Work order :: Where does the word "yellow" appear in the data? Copy every line that holds it.
--- Provided entries Enclosed Below ---
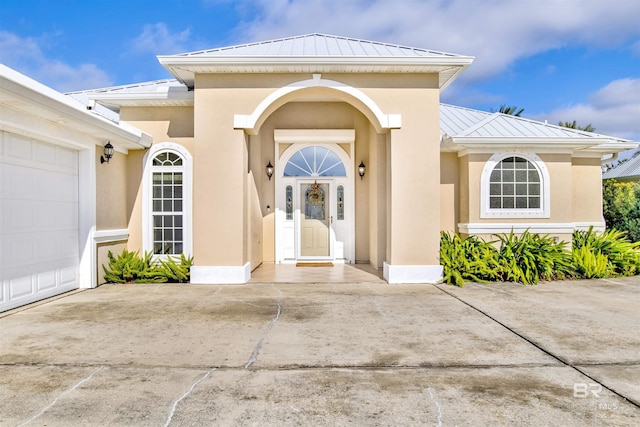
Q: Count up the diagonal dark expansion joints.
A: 1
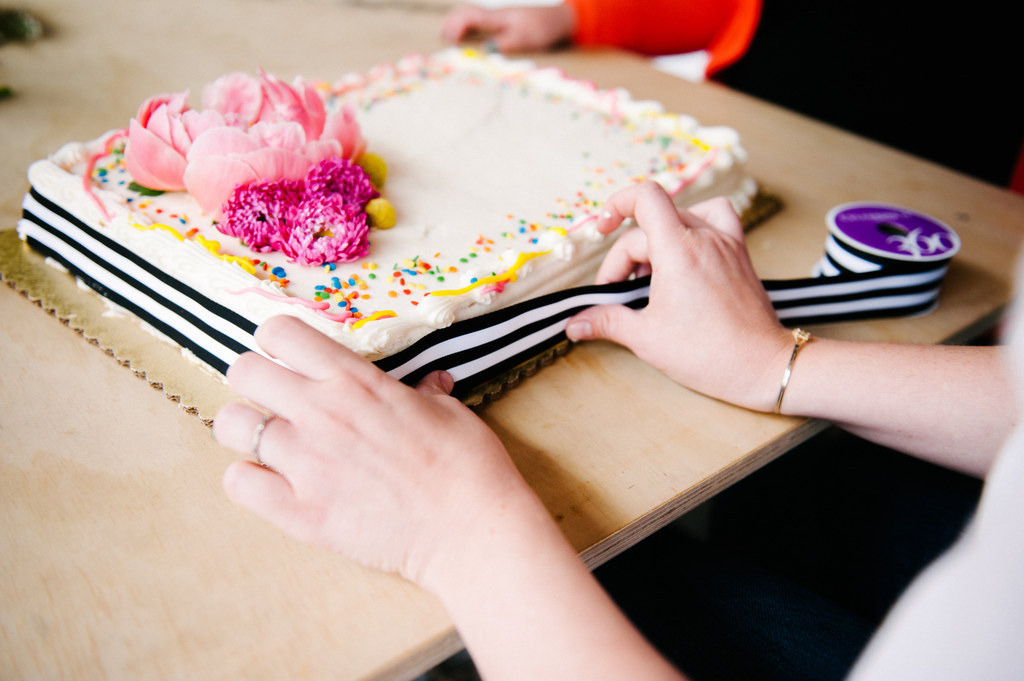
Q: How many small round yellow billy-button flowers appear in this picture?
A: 2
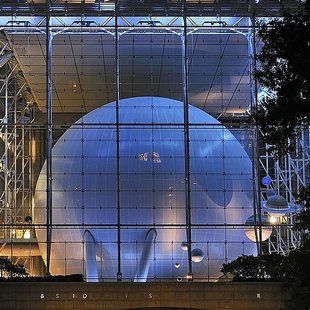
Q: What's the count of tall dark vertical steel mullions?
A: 4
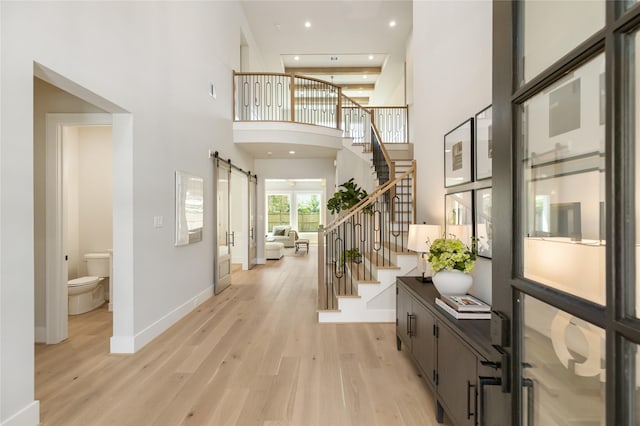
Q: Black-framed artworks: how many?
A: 4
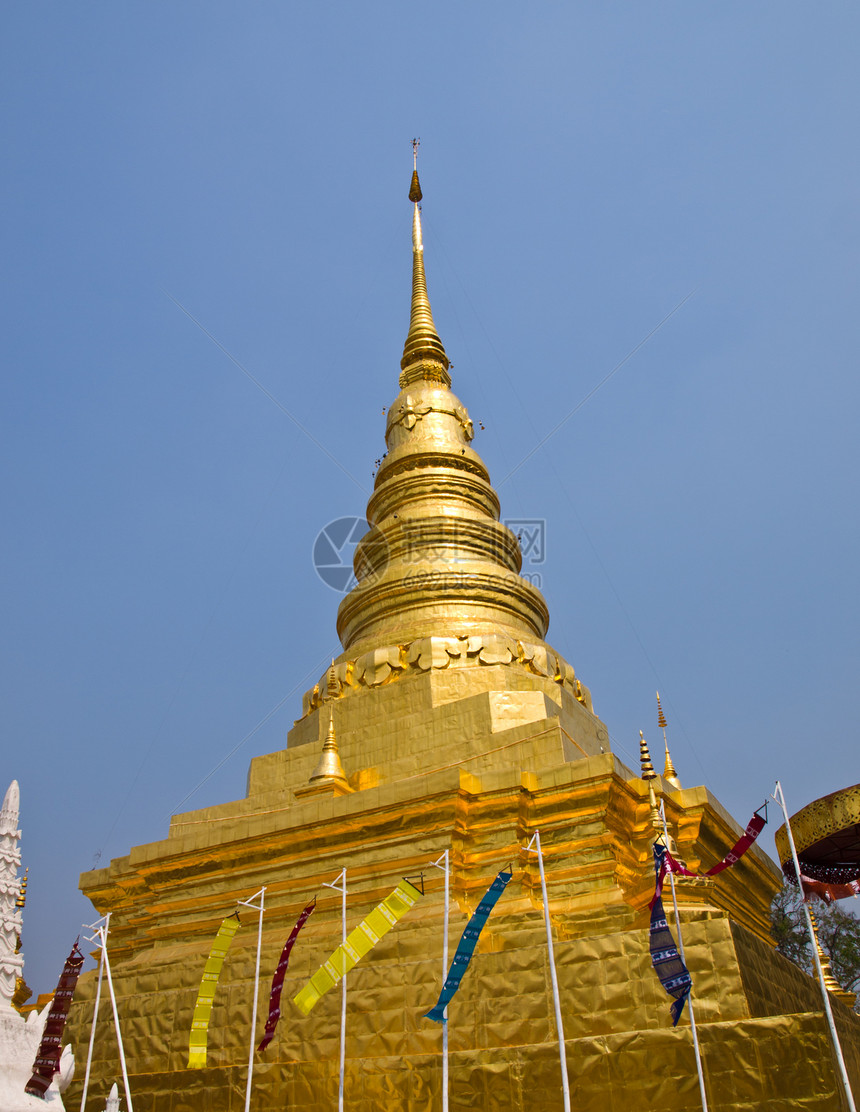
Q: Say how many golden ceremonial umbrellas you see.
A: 1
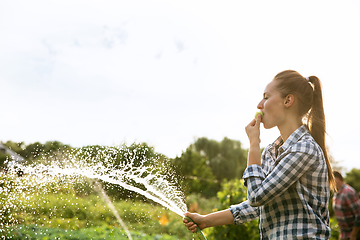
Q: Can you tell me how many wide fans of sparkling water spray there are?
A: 1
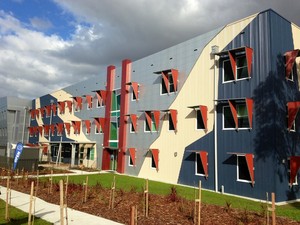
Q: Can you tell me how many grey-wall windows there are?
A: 10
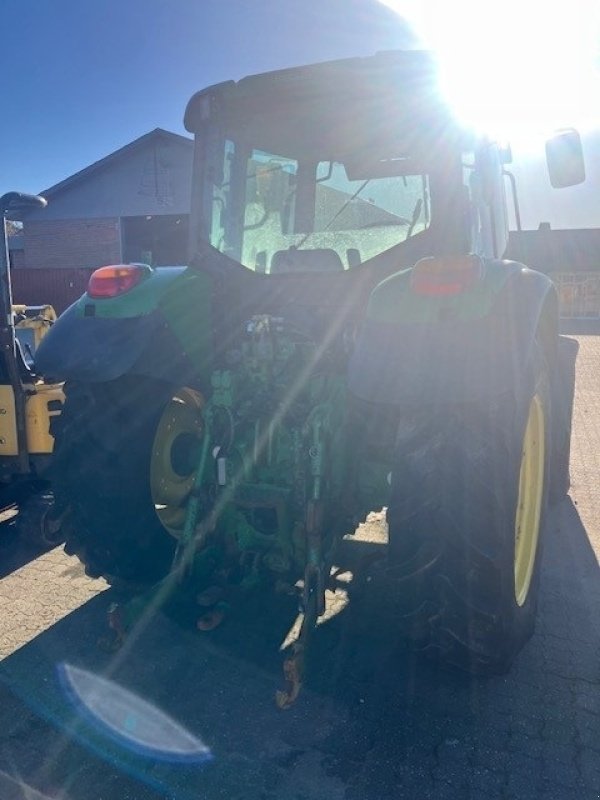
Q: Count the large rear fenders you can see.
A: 2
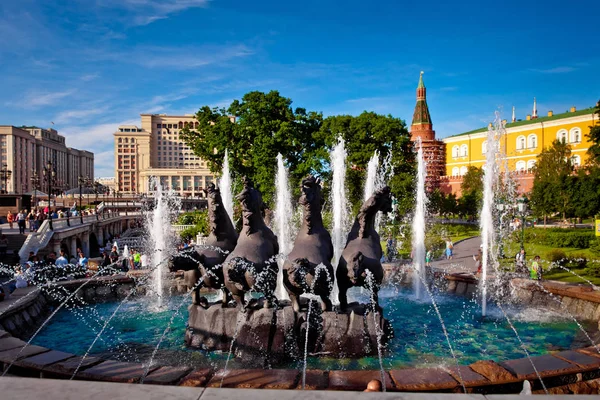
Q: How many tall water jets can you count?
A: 7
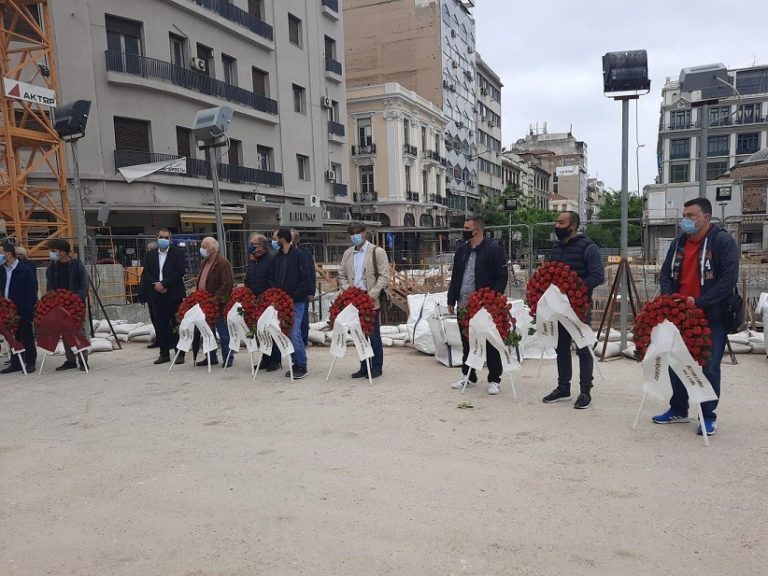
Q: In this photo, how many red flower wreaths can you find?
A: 9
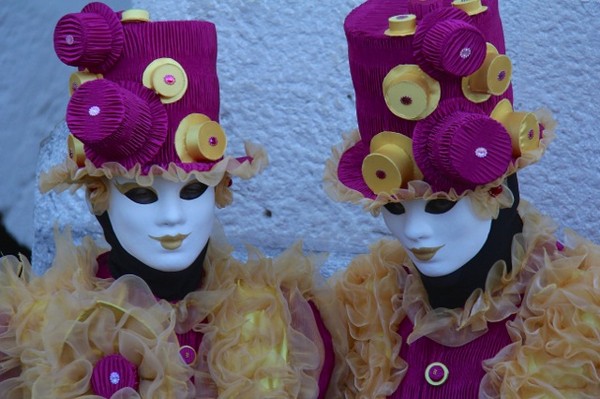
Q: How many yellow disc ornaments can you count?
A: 11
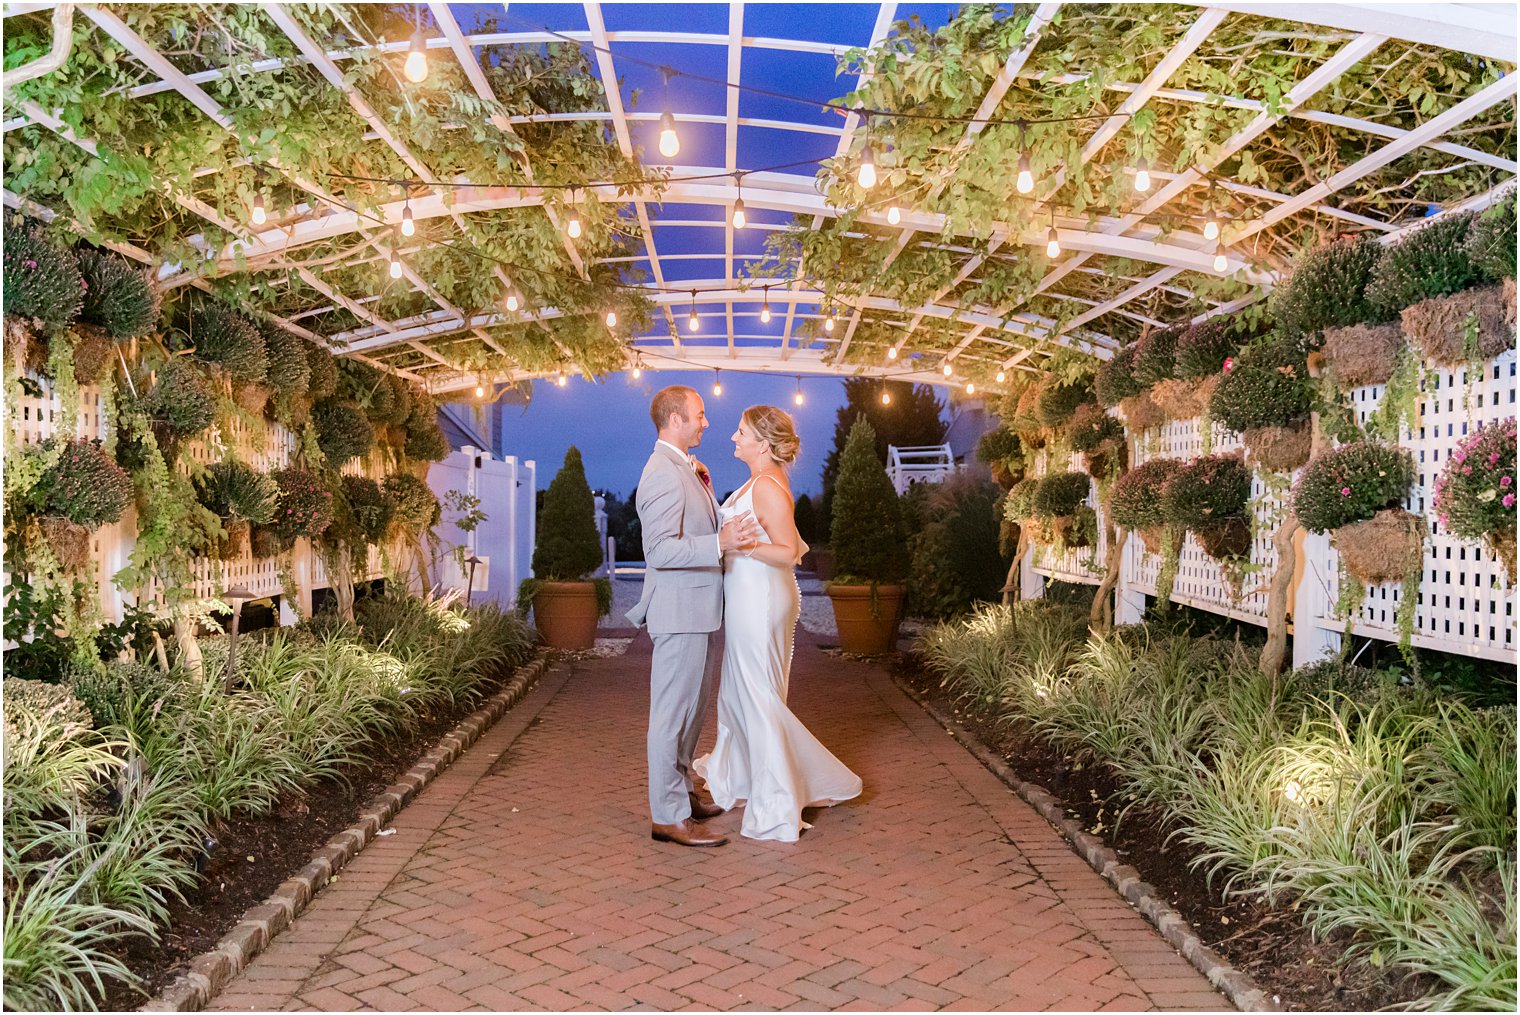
--- End of Enclosed Provided entries ---
Problem solution ::
Q: How many small round yellow billy-button flowers appear in this picture?
Q: How many yellow disc ornaments can you count?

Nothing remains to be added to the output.